What to work on:
Show each line from the records below in which the word "number" occurs.

Records drawn from a dataset:
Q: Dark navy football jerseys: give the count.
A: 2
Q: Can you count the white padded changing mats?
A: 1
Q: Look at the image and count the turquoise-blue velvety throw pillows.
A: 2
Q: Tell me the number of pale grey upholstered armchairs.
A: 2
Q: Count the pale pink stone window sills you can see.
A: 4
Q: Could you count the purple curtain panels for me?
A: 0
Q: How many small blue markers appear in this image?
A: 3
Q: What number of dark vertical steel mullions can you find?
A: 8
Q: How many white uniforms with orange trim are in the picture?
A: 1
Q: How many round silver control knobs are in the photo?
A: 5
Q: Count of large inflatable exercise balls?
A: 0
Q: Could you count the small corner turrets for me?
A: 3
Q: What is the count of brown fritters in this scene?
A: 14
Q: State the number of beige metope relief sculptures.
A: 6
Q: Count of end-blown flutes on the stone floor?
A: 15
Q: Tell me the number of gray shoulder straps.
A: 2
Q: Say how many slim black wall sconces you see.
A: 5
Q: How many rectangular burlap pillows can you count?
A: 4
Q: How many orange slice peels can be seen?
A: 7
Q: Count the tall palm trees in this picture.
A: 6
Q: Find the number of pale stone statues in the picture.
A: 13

Answer:
Q: Tell me the number of pale grey upholstered armchairs.
Q: What number of dark vertical steel mullions can you find?
Q: State the number of beige metope relief sculptures.
Q: Tell me the number of gray shoulder straps.
Q: Find the number of pale stone statues in the picture.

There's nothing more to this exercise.